- Episode no.: Season 4 Episode 5
- Directed by: Michelle MacLaren
- Written by: Thomas Schnauz
- Cinematography by: Nelson Cragg
- Editing by: Skip Macdonald
- Original air date: August 14, 2011
- Running time: 47 minutes

Guest appearances
- Nigel Gibbs as Tim Roberts; Ray Campbell as Tyrus Kitt;

Episode chronology
| ← Previous "Bullet Points" | Next → "Cornered" |
- Breaking Bad season 4

= Shotgun (Breaking Bad) =

"Shotgun" is the fifth episode of the fourth season of the American television drama series Breaking Bad, and the 38th overall episode of the series. It originally aired on AMC in the United States on August 14, 2011.

==Plot==
Walter White is racing to Los Pollos Hermanos to confront Gus Fring about Jesse Pinkman's disappearance.
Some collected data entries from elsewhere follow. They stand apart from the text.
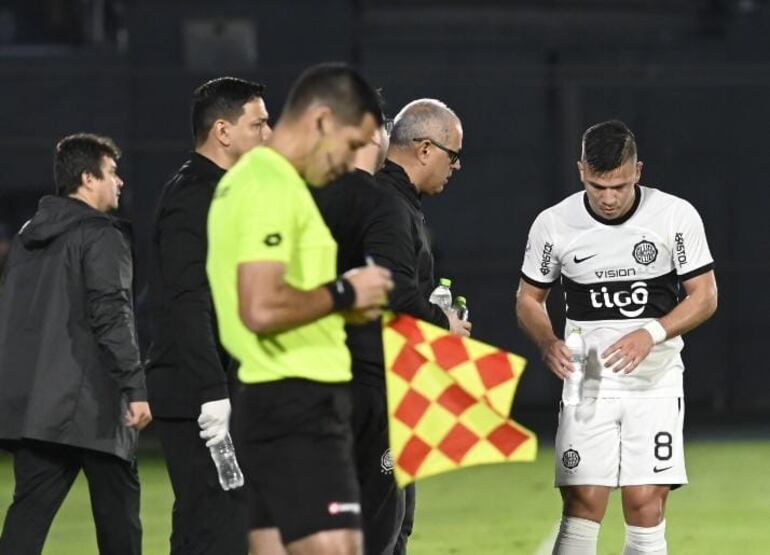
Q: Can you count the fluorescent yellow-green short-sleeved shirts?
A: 1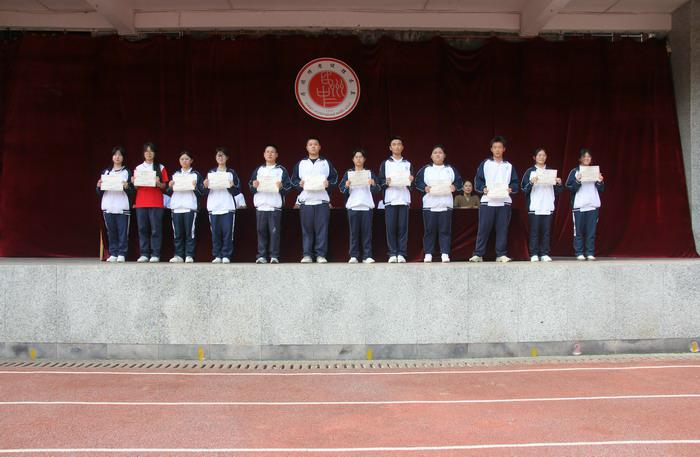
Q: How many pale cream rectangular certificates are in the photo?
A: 12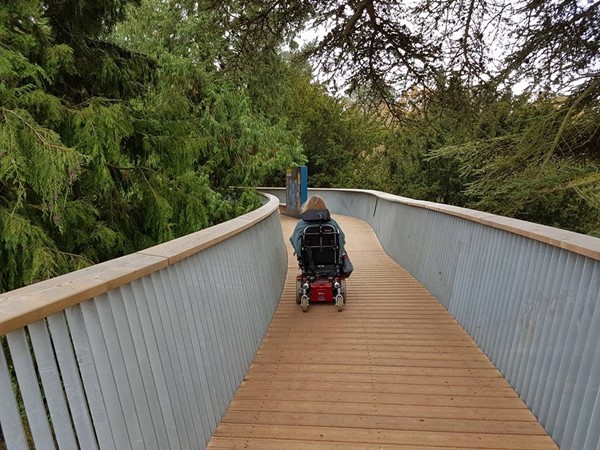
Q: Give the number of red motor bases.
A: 1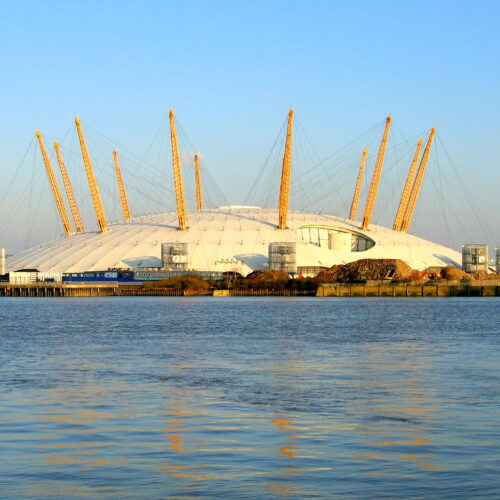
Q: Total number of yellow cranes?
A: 11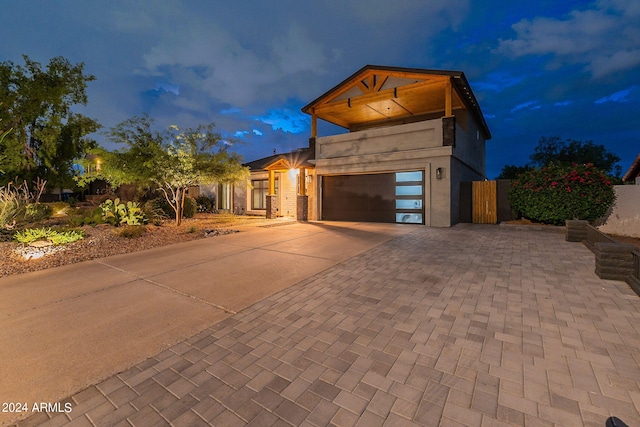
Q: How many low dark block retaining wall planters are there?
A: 2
Worried about what will happen, Walter leaves a voicemail for Skyler White and his children, saying only that he loves them. Walt learns that Gus is not in, and Mike Ehrmantraut eventually calls, explaining that Jesse is with him and will not be harmed, and telling Walt to go back to work.

Over the course of the day, Mike drives Jesse to seven isolated dead drops all over New Mexico, where Gus's dealers leave drug money for pickup. Jesse assumes he was brought along to watch Mike's back, but Mike angrily denies this after being asked repeatedly. He insists he doesn't know why he was asked to take Jesse to the mission. While waiting in the car alone at the last dead drop spot, Jesse notices two robbers approaching, one armed with a shotgun. He slams the car in reverse, rams into their car, and drives off. When Jesse returns, Mike hints that he is impressed. It is later revealed that Gus set up the entire scene to increase Jesse's low self-esteem and motivate him.
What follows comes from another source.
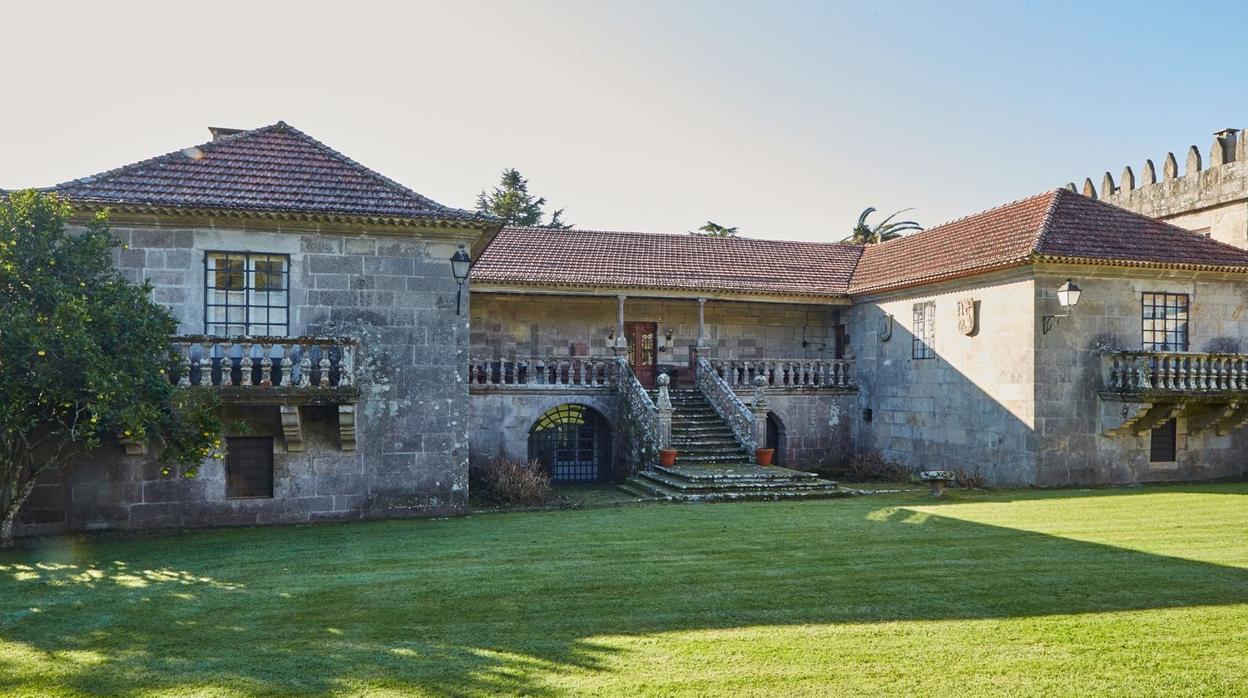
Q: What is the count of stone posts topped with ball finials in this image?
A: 2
Meanwhile, Walt and Skyler officially buy the car wash. After Skyler hears the voicemail Walt left earlier, the two have sex and she offers to let Walter move back in, but Walter leaves for the lab without giving an answer. Jesse has returned to the lab and explains to Walt that he will be working in the lab and also helping Mike with pickups from now on. Later back home, Walter Jr. excitedly reveals to Walt that Skyler already set the date for Walt to move back in, which seems to unnerve him.

During dinner at Hank and Marie Schrader's, a brooding Walt gets increasingly tipsy on wine. Hank explains that he gave up investigating Gale further, having found a sense of closure in the death of the man he believed to be Heisenberg, but lauds Gale's genius. A prideful Walt then insists that Gale was not a genius, and suggests that he was copying someone else's work. This convinces Hank to take another look at the case files, and he notices that the strictly vegan Gale had notes scribbled on a napkin from Los Pollos Hermanos.

==Reception==
Matt Richenthal of TV Fanatic awarded the episode 4.5 out of 5. Donna Bowman reviewing for The A.V. Club gave the episode a "B+". Seth Amitin reviewing for IGN awarded the episode 7.5 out of 10, the lowest score for any episode in the series and the only episode with a score of less than 8.

In 2019, The Ringer ranked "Shotgun" 60th out of 62 total Breaking Bad episodes.